START Given data

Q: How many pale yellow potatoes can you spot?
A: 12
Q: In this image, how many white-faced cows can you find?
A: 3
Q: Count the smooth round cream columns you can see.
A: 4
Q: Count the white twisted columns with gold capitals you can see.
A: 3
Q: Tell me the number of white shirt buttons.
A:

END Given data
START Given data

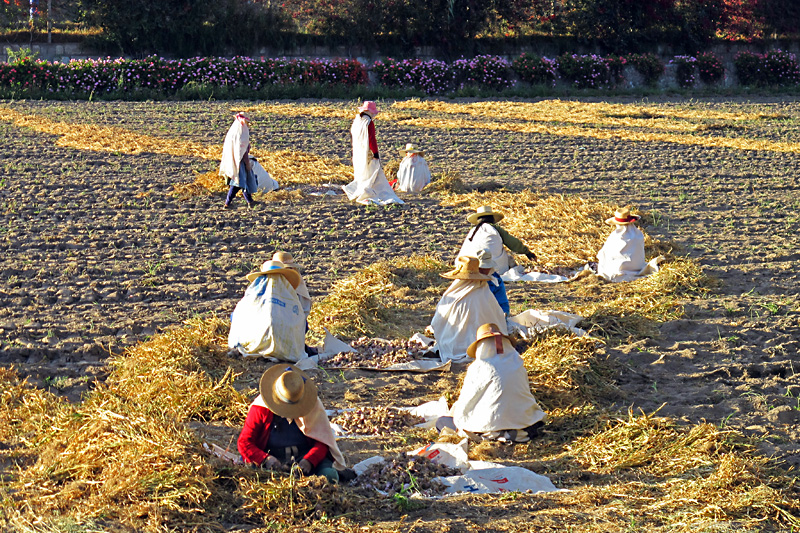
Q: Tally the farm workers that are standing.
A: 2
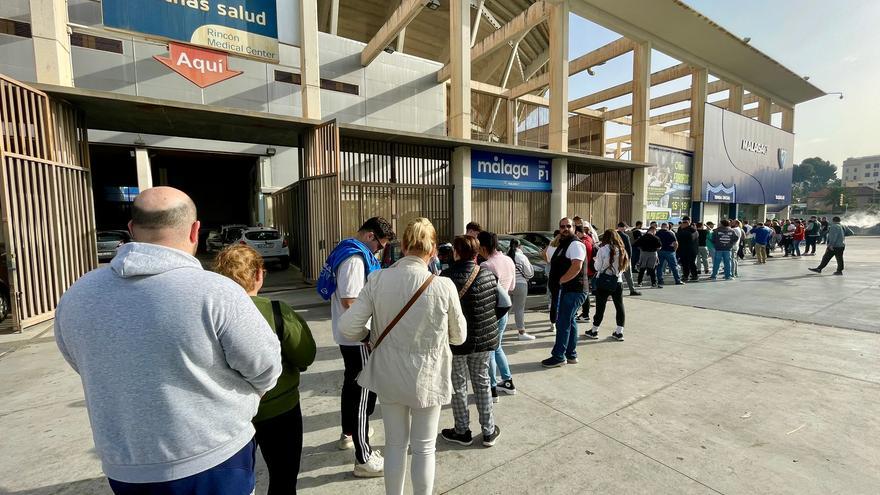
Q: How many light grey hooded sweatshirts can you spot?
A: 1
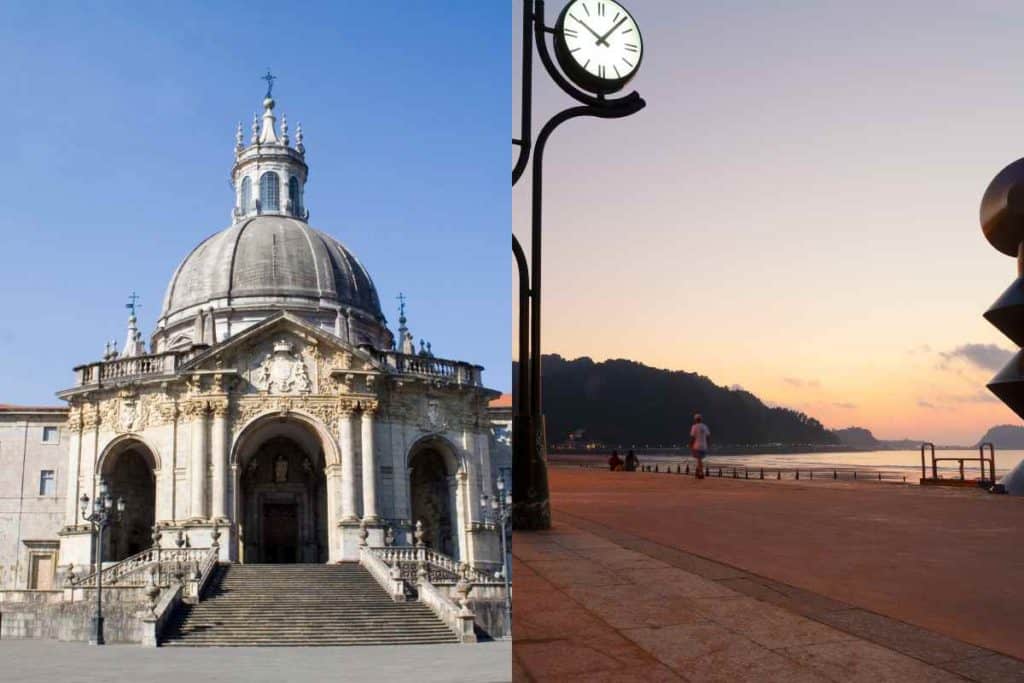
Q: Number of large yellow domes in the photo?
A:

END Given data
START Given data

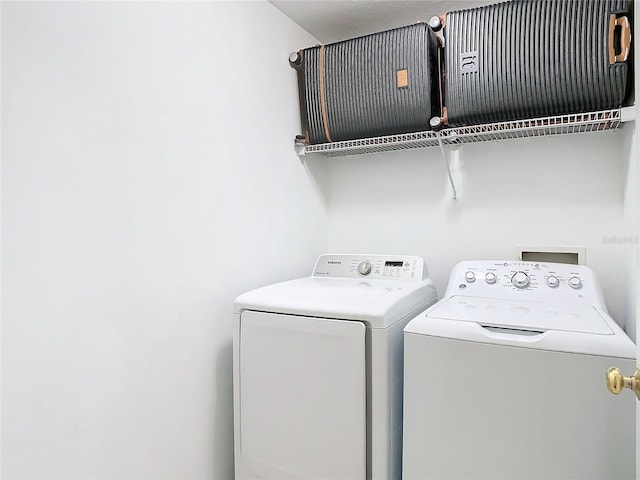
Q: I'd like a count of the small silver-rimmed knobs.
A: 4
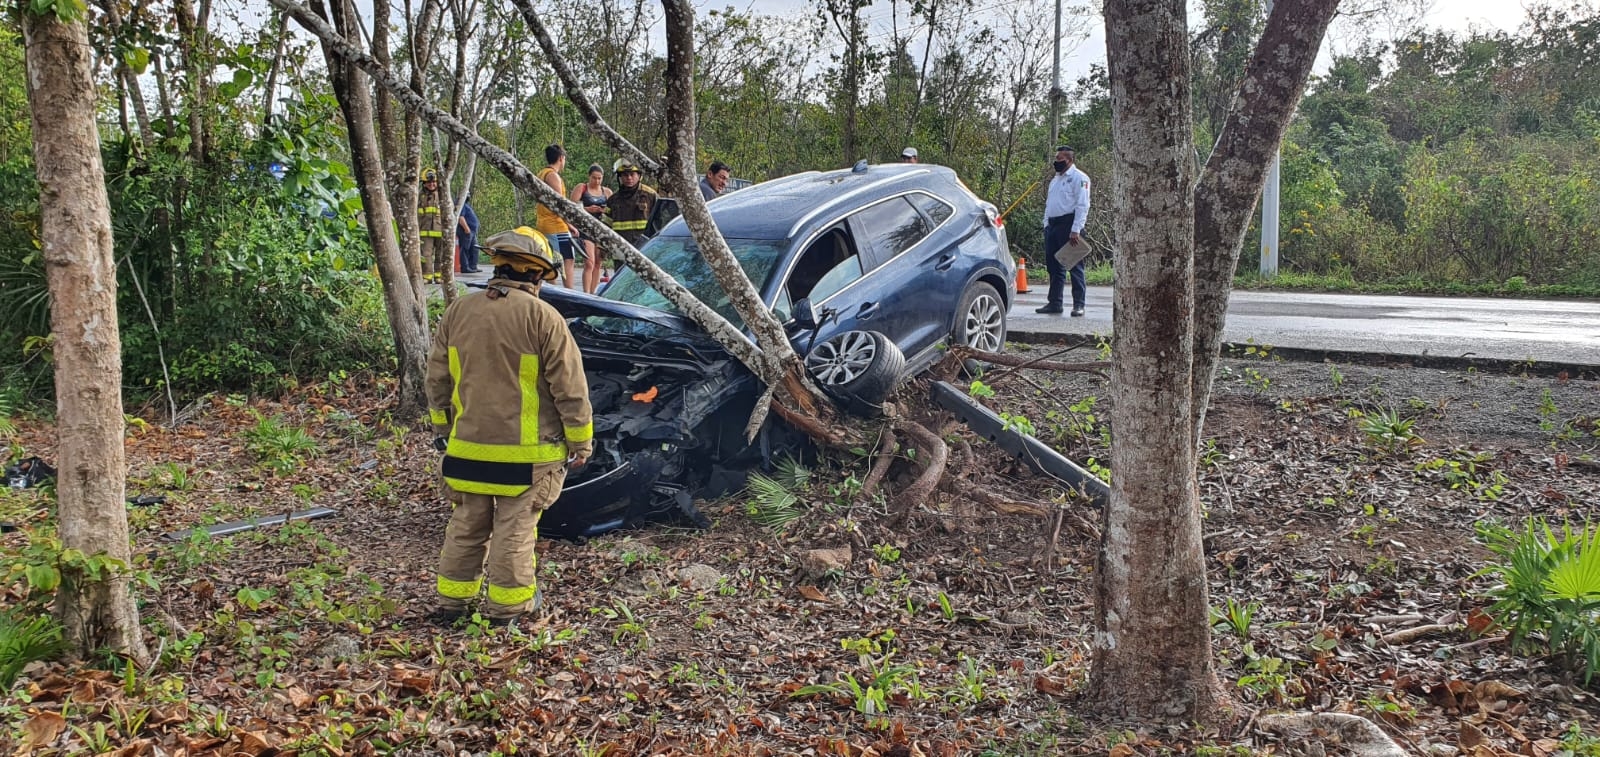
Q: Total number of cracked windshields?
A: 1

END Given data

Check the listing for the word "spot". Show each line that has it.

Q: How many pale yellow potatoes can you spot?
Q: How many light grey hooded sweatshirts can you spot?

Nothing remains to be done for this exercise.